ANDY PETTITTE. Houston, TX native. 18 seasons for Yankees, Astros.8-time pennant winner, 5-time World Series champ (1996-98-99-00-09). 3-time All-Star (1996, 2001, 2010) Led MLB in wins (148) from 2000-09. MLB's all-time leader in postseason wins (19), starts (44), IP (276.2) At 256-153, ranks 42nd on MLB's all-time wins list, 11th among lefties. 1st pitcher in history to start and win deciding games in LDS, LCS and World Series in same season (2009). Only pitcher in history with 6 postseason series-clinching wins. Only pitcher since 1930 to win 12+ games in first 9 seasons. Yankees retired his number (46) on August 23, 2015.

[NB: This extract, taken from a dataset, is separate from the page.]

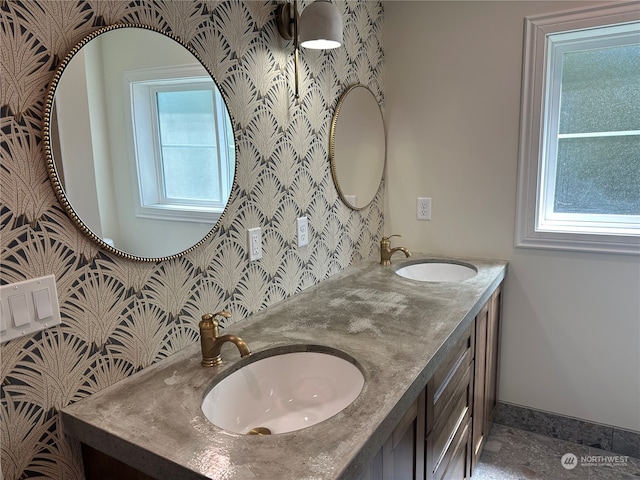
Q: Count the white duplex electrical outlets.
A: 3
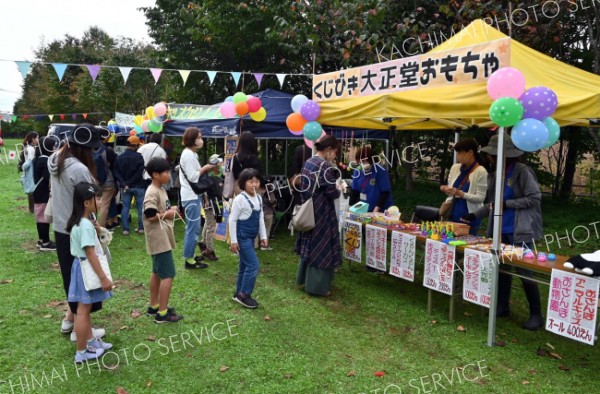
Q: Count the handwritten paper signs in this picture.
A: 6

“SMOKEY” JOE WILLIAMS (deceased). Seguin, TX native. Widely recognized as one of the game’s greatest pitchers, despite never throwing a pitch in the major leagues, Williams was born in 1886. Williams would have a 25 year career from 1907-1932. Although records are incomplete, Williams is credited with a win-loss record of 41-3 in 1914. In 1930, at age 40, Williams struck out 27 Kansas City Monarchs over 12 innings helping his team to a 1-0 victory. Williams and Satchel Paige only went head-to-head on one occasion (a 1-0 victory for Williams), but the Pittsburgh Courier named Williams the greatest pitcher in Negro League history ahead of Paige. Major baseball historian and statistician, Bill James, named Williams the 12th greatest pitcher of all time, regardless of league. Williams was inducted into the National Baseball Hall of Fame in 1999.